Chapter 5: Quantitative Methods Used In Human Resources

STATISTICAL TERMINOLOGY

Statistical Symbols

This insert shows commonly used symbols that designate a variety of statistical terms. In some instances, a term may be denoted by more than one symbol. In general, population statistics are denoted by Greek letters and sample statistics are denoted by Roman letters.

Symbol	Term or Concept
X (read: X bar)	mean of sample
μ (read: mew)	mean of population
\| \|	absolute value: ignore + or - sign
=	equal or equivalent to
s	standard deviation of sample
σ (read: sigma)	standard deviation of population
Σ (read: Sigma)	summation
>	greater than
<	less than
≥	equal to or greater than
≤	equal to or less than
log	logarithm to base 10
In	logarithm to base e
n	number of cases in a sample
N	number of cases in a population
f	frequency
Q	quartile
D	decile
R	range
r	correlation
r²	explained variance or coefficient of determination
X	an independent variable
Y	a dependent variable
X_i	one of several independent variables
A ( or b₀)	constant in a regression equation from sample data
B (or b_i )	coefficient of X (or X_i) in a regression from sample data

Population

In salary surveys or analyses, the universe of observations of interest to a human resources manager is generally called a population. The characteristic that defines the population is called the parameter. In a salary survey, we might be interested in a population of all jobs in all companies in an industry. The parameter with which we would be concerned might be salary.

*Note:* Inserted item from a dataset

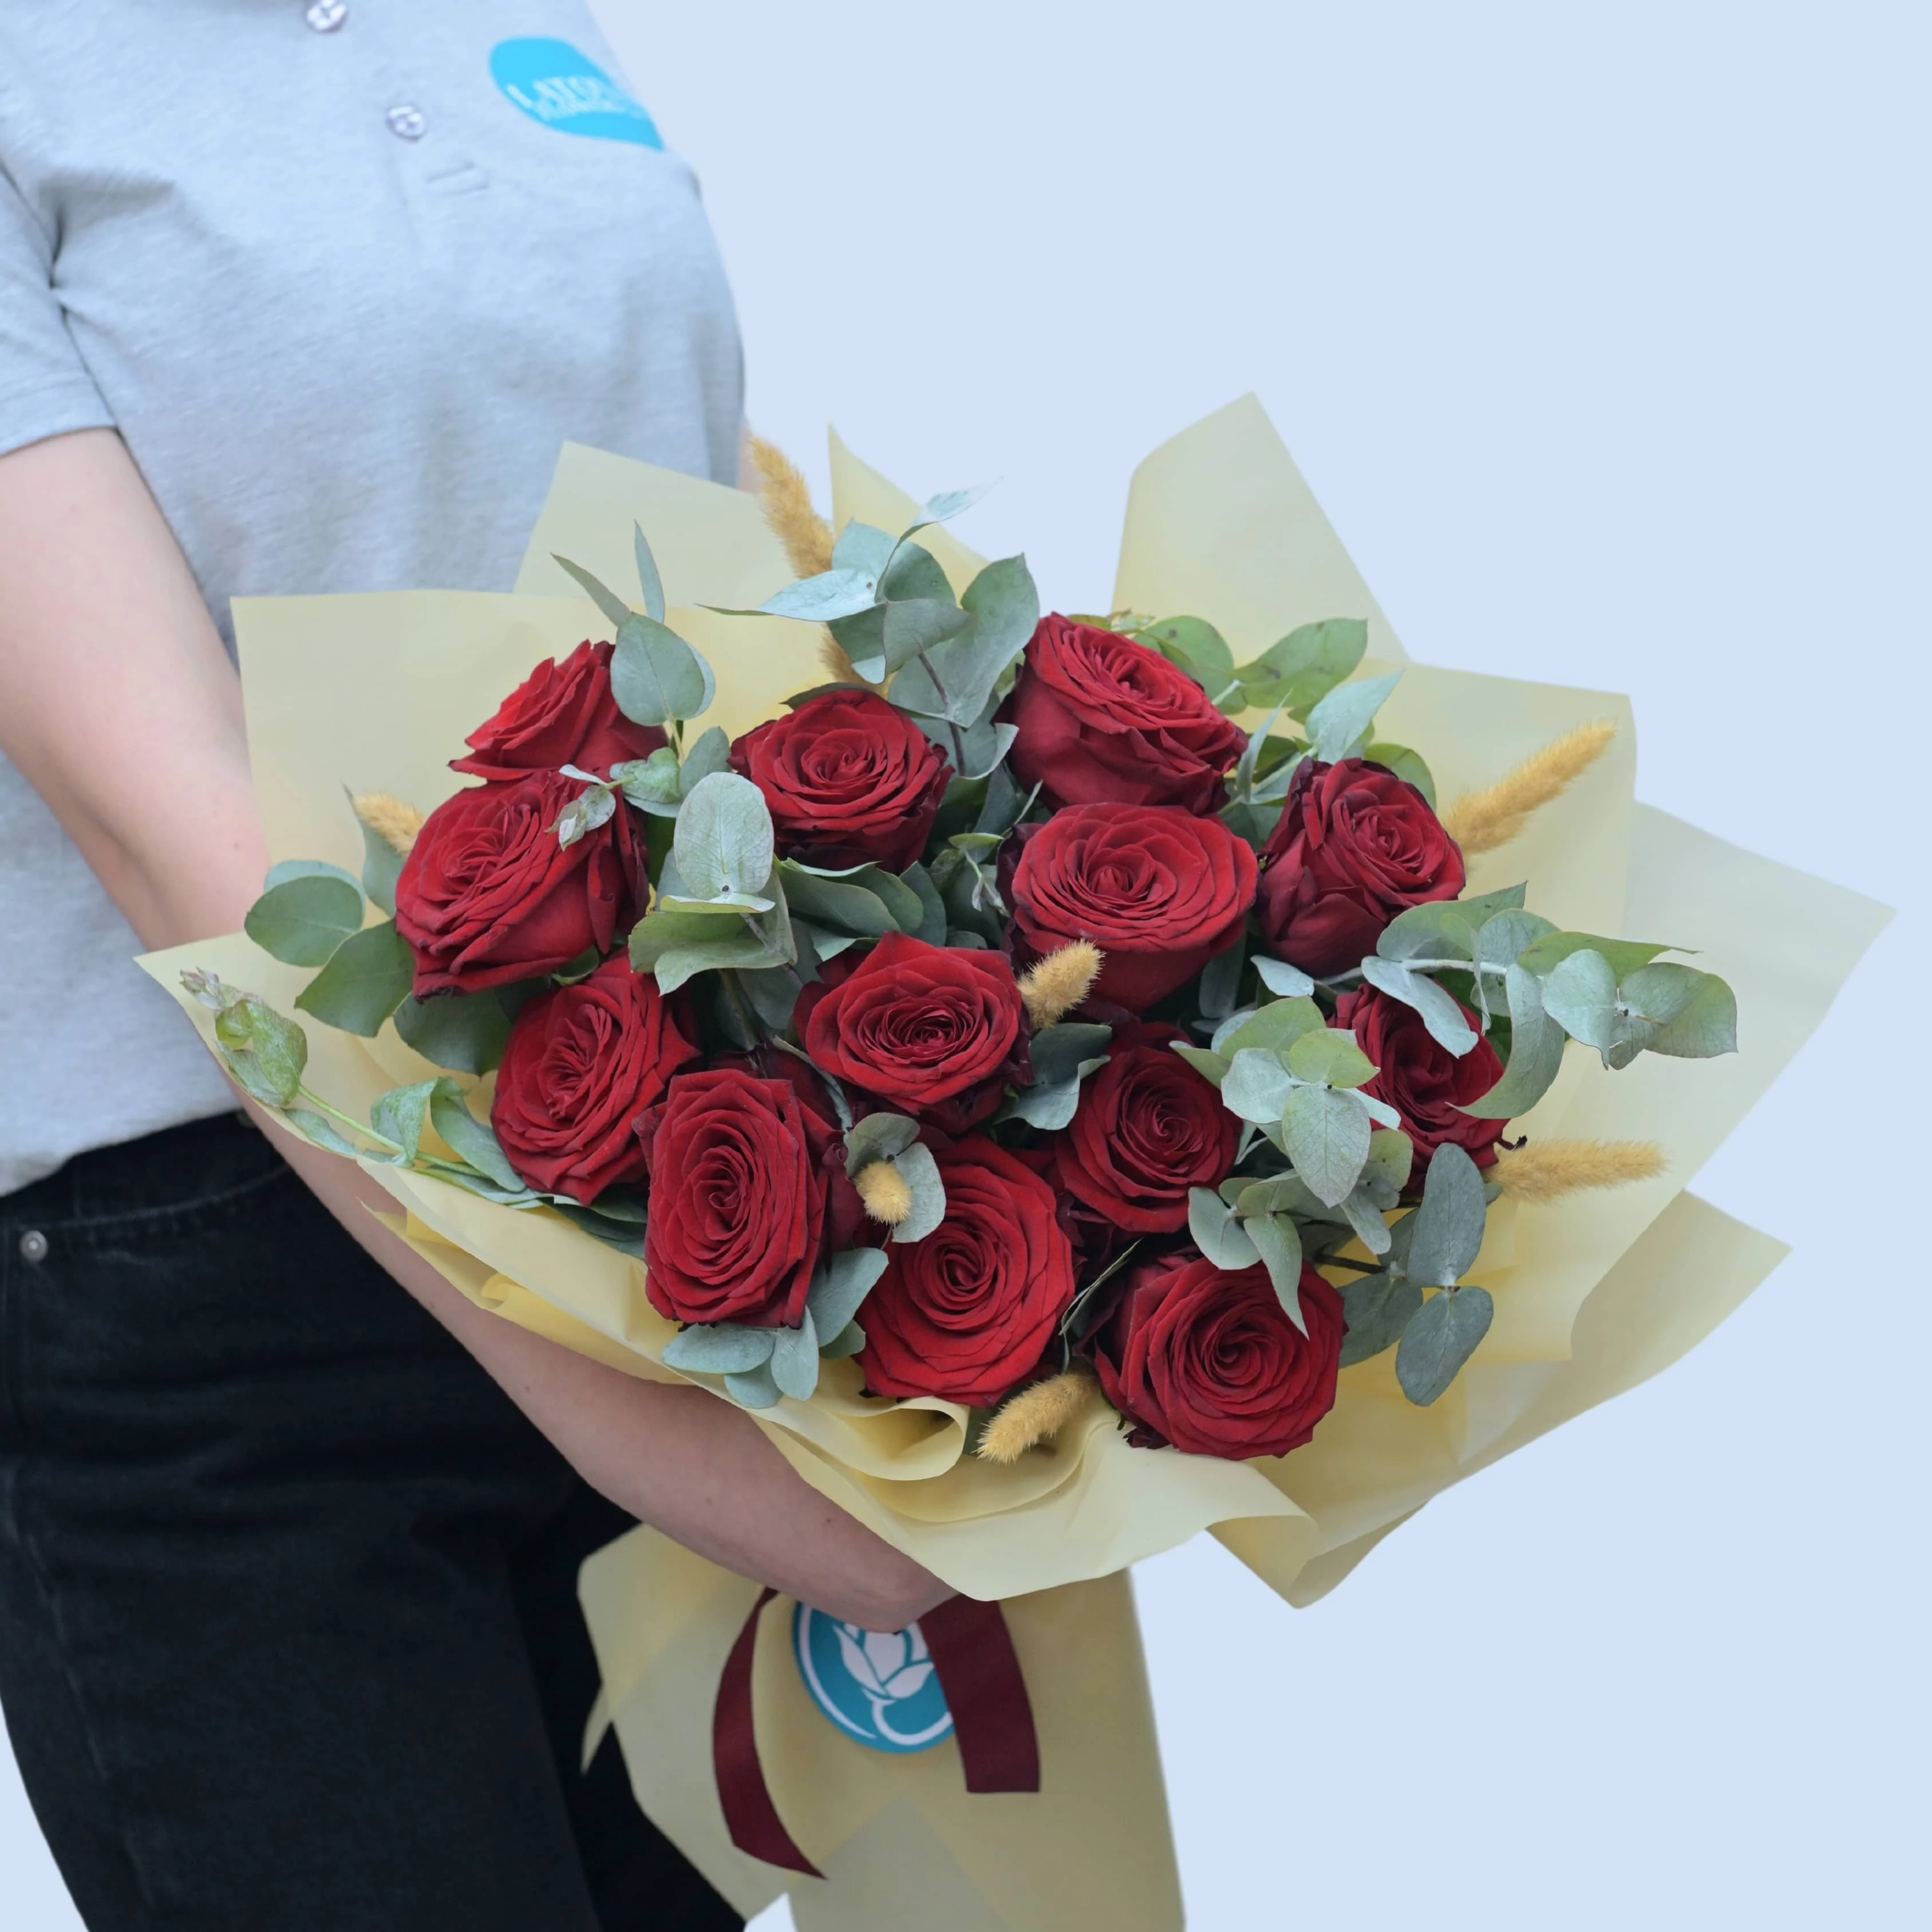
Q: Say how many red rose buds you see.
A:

Any summary measure of a population is called a parametric value.For instance, the average salary for all clerks in the industry: "clerks' average salary" is a parametric value.

Since administrators are concerned with the general applicability of their findings, they are concerned with statements they can make about a total population. (For example, only four of ten companies may have agreed to participate in a survey -- which would have a great deal of impact on the applicability of the results to the entire population.)

Making valid inferences about populations is the highest order of generalization possible. In some cases, however, a population cannot be examined in its entirety: it may be infinite; it may be such a large finite population that it is impractical to handle all possible observations; or you may not receive the necessary cooperation. The researcher then must take a "shortcut" consisting of approximating the population by studying a sample of observations from that population.

Population example

You wish to conduct a survey of management positions in the glass industry. What would constitute a "sample" of the population?

Population solution

Survey definition:

Population: Names (and N) of all companies in the industry

Sample: Names (and N) of all companies participating in the survey

Samples

Sampling consists of obtaining observations on a restricted number of events that comprise the entire population. A sample is a finite portion of the population. There are a number of ways in which samples may be obtained.

The most common form is random sampling. Random sampling is the process that assures no single observation is selected for inclusion in the sample in such a way that it is favored over any other observation. Each observation in the population has an equal chance of being included in the sample. When one or another observation is favored for inclusion in the sample, the sample is no longer considered random and is not representative of the population; it is then said to be "biased."

Sampling constitutes the essence of survey methodology; hence, it will be covered more fully in later discussions.

Sample example

A major national survey sends you these results for Los Angeles:

Secretaries	Number of Companies	Number of Positions	Median	Mean
Junior	5	17	$35,600	$37,000
Senior	18	56	$41,000	$42,000
Executive	12	13	$66,000	$68,000

Comment on the results as defined by the information above.

Sample solution

The sample is very small (Los Angeles has over 2,000 companies with more than 100 employees.)

The sample may be biased.
The sample may not be random.
Medians are lower than averages.

One may hesitate to use these results.

Range

A range (R) is a summary of numerical observations. It is an index of the extent of the spread of the observations between the empirically determined limits low (l) and high (h). The range is determined by subtracting the value of the lowest reported observation from the value of the highest.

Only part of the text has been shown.